Hoje, não quero falar. Hoje, não posso mudar-te. Por isso emudeço. E mudo.
Hoje, sei-o: os outros são como são. E tu és como és em cada momento em que vais sendo. Não te posso pedir que mudes, por muitas vezes ou poucas que te peça, tanto faz. Não vais mudar-te naquilo que quero. Se mudares, mudarás apenas para aquilo que quiseres e puderes ser. Não vale de nada ensaiar palavras ou comportamentos, não vale a pena dizer "devias fazer isto ou aquilo" se fazer isto ou aquilo for ser isto e aquilo.
Hoje, simplesmente, não vai acontecer. O sangue que te corre nas veias terá sempre essa densidade, será sempre o mesmo, mesmo que o tentes drenar e diluir. Mesmo que faças uma transfusão. Mesmo que o desejes com todas as tuas forças.
Hoje queria reverter a rotina. Reverter os dias, as horas, os minutos. Queria fazer rewind como se a vida fosse uma fita de cinema que roda nos dois sentidos. Queria refazer.
Hoje, desapetecem-me as palavras, os carinhos, a subfelicidade. Sinto-me a viver de felicidades pequeninas, de comas sucessivos, suspensos em beijos, em braços, em pedaços de ti, de mim, dos outros.
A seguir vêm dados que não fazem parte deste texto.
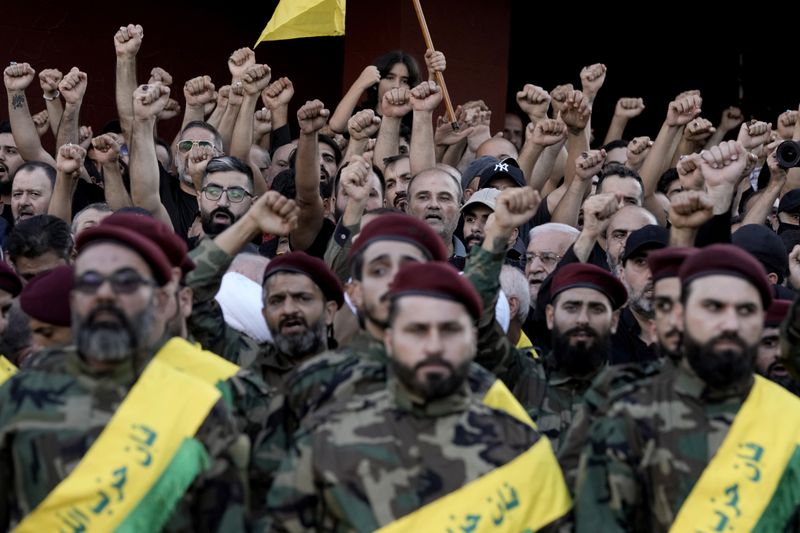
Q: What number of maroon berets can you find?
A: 11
Hoje o futuro parece tão longe, tão inacessível. E eu não me sinto valente.
Hoje, o céu desenha cadáveres cinzentos que me entram pelas narinas e que empurram a minha alma para um lugar recôndito e bafiento. Hoje não quero nada. Mas sei que quero tudo. Que quero demasiado. Que quero desmesuradamente. E sei que esse querer, vulnerável e falível, não cabe dentro de ti, não cabe em nós. Porque nós somos outra coisa.
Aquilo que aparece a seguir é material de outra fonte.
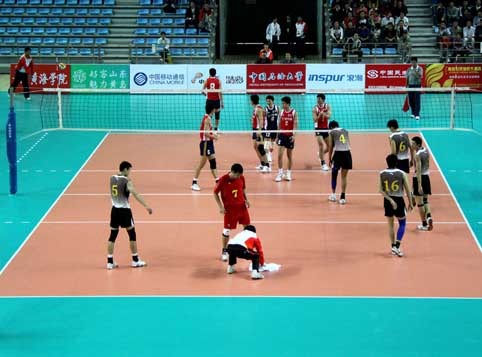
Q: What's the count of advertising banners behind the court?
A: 8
Hoje consigo sentir a dor a entrar. A invadir todas as células, a tolher os músculos e a ganhar, vitoriosa, a luta. Sei-me de pernas para o ar. E vejo que me caem dos bolsos, por força da gravidade, as convicções que amealhei com tanto carinho e empenho. Se estivesses também de pernas para o ar seria tão mais simples. Poderíamos caminhar sobre o tecto da nossa vida e revirar do avesso os dias. Revolver e voltar a dar.
Hoje queria que lesses nos meus olhos essa angústia porque não consigo falar. Que me abraçasses e que me dissesses que tudo vai correr bem. Que o chão vai voltar a ser chão e não esta massa mortífera que engole o peito do avesso, expondo as veias a céu aberto e espalhando sangue por onde passa. Hoje não quero que me contes os teus problemas mundanos, as guerrilhas do trabalho, as dúvidas e as soluções pragmáticas. Hoje não. Não quero a tua racionalidade. A tua convicção. A tua verdade.
Hoje, só queria que fosses como um papel colorido que, com doçura, envolve em mil camadas protectoras o presente mais frágil, protegendo-me da queda certeira em mil estilhaços.